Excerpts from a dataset
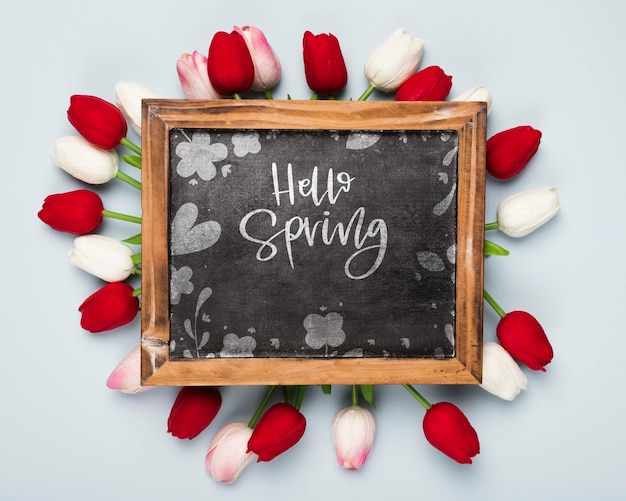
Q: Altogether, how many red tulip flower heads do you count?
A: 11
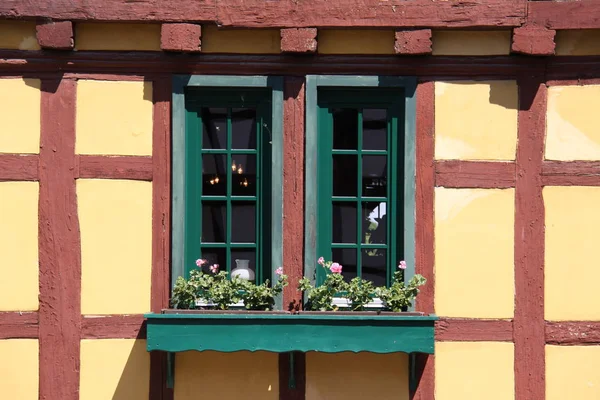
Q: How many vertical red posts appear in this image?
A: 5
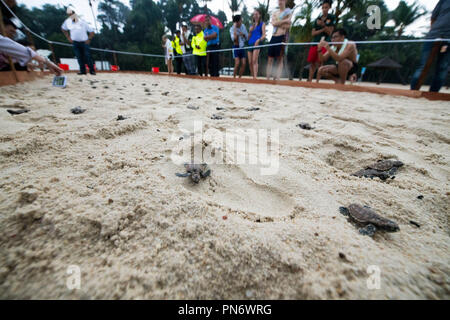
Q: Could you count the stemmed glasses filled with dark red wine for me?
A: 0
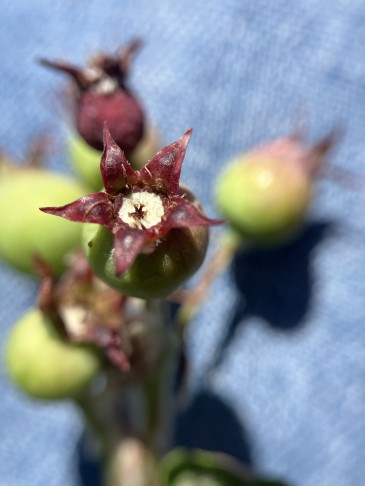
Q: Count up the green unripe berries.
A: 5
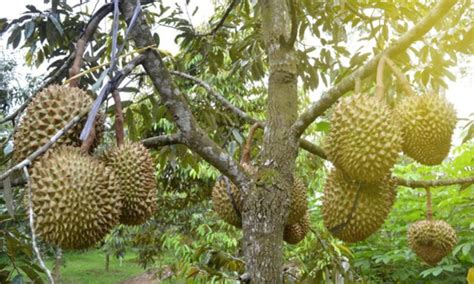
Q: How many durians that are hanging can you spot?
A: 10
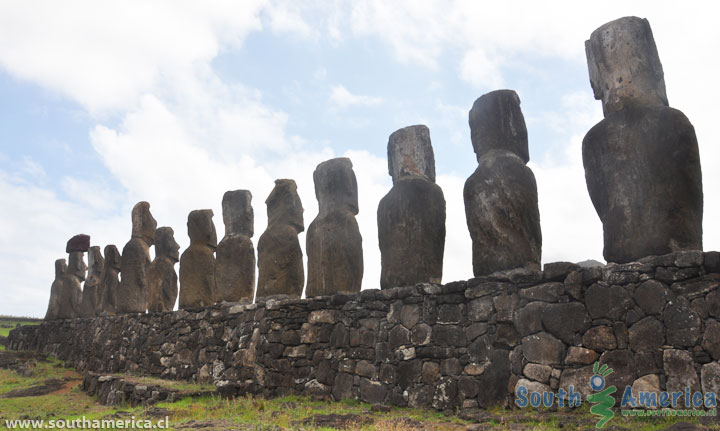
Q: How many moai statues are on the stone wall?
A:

Activity:
Extract all lines of the records above that include "many".

Output for this exercise:
Q: Altogether, how many red tulip flower heads do you count?
Q: How many vertical red posts appear in this image?
Q: How many durians that are hanging can you spot?
Q: How many moai statues are on the stone wall?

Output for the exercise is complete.